- Original language: English
- Written by: Melanie Tait
- Setting: London, England

Premiere
- Date: 2001
- Place: The Curtain's Up, London

= The Vegemite Tales =

Play by Melanie Tait

The Vegemite Tales is a comedy theatrical production written by Australian playwright Melanie Tait. The play revolves around the lives of a group of young expats sharing a flat in Hammersmith, west London. It has been described as an Australian stage version of Friends. The name is taken from the iconic Australian food paste, Vegemite.

== Background ==
The Vegemite Tales was first staged at Barons Court Theatre, a small fringe theatre in west London in 2001. It was an overnight sell-out, finding enormous popularity with London's Australian, New Zealand, and South African communities.

Contemporary themes include living in a shared house, living in a city far away from home, dealing with different cultures and making the difficult decision to stop putting real life on hold and move back home. It has been reviewed as relying on cliches about living in London.

== Cast ==

Characters
| Name | Synopsis | Played by (2006 season) |
|---|---|---|
| Dan | Quintessential bloke | Blair McDonough |
| Eddie | Good-hearted airhead | Tom Sangster |
| Gemma | Artist | Jessica Gerger |
| Gio | Italian waiter | Andy Leonard |
| Jane | Nasty Melburnian actress | Rebecca Gethings |
| Maddie | Romantic interest | Sarah McGlade |
| Portia | Blonde Thatcherite bombshell | Rebecca Gethings |
| Sam | Father figure | Andrew Robb |
| Guardian Angel | Backpacker angel | Brian Belo, Jade Goody |

The 2006 & 2007 seasons featured Blair McDonough (ex Neighbours and Australian Big Brother). Other cast members have included Jonathon Dutton, Sarah Hadland, Ben Steel, Josephine Taylor, Patrick Harvey, Craig Rasmus, Tim Cove, Maxine Morrison, Priscilla Jackman, Dimity Harris, Christa Nicola, Spencer McLaren, Billy Gentle, Felicity Jurd, Justin Segal, Louis Sanchez, and Craig Giovanelli.

== Production ==
Following its successful 2001 premiere at the Curtains's Up, the show moved to the Old Red Lion and then the Courtyard. In 2005 the show had a 12-week sell-out season at the Riverside Studios, a London arts venue well known for its international theatre programme.

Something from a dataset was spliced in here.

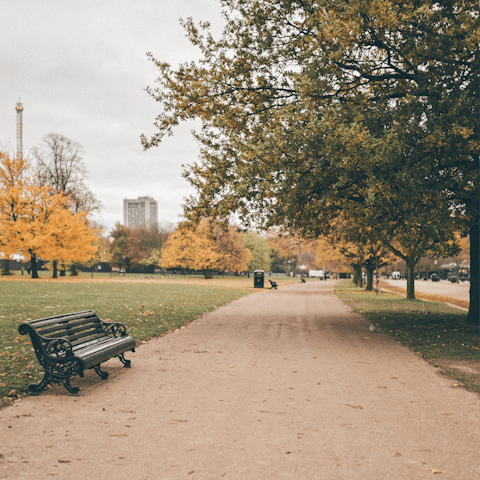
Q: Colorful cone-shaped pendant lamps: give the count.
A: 0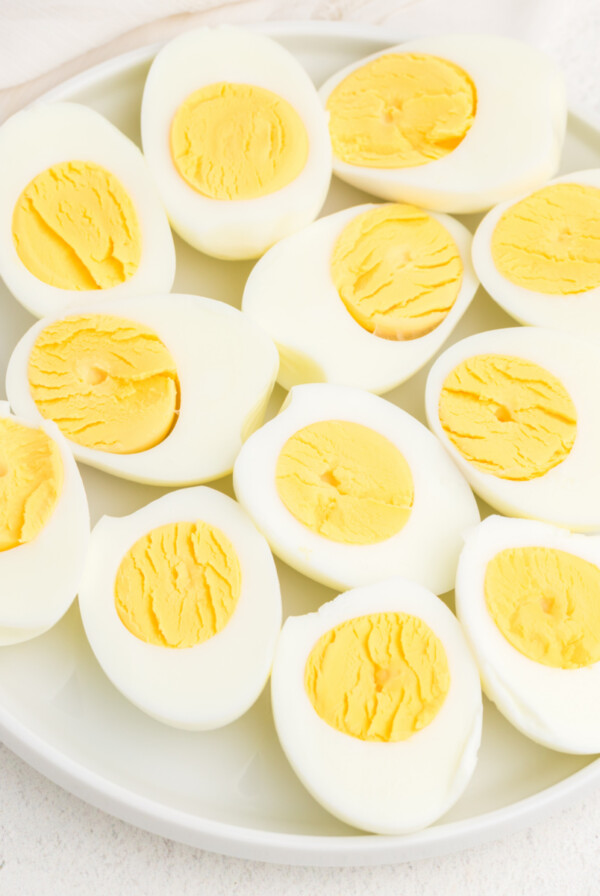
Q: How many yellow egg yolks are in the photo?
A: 12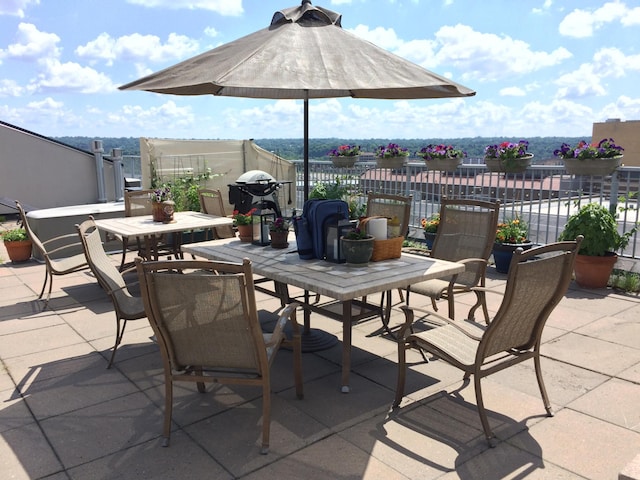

In 2006 the production made its successful West End debut at The Venue (now The Leicester Square Theatre).

In 2007 the production had its second West End season at The Venue from 26 July to 27 October.

The production was directed by Melanie Tait (2001-2003) and Bill Buckhurst (2004-2007). It was produced by Melanie Tait (2001-2004) and Andrew Robb (2005-2007).

Over 60,000 people have seen The Vegemite Tales since it was first staged.

== Documentary ==
In late 2025 Andrew Robb Films commenced production on a feature-length documentary about The Vegemite Tales.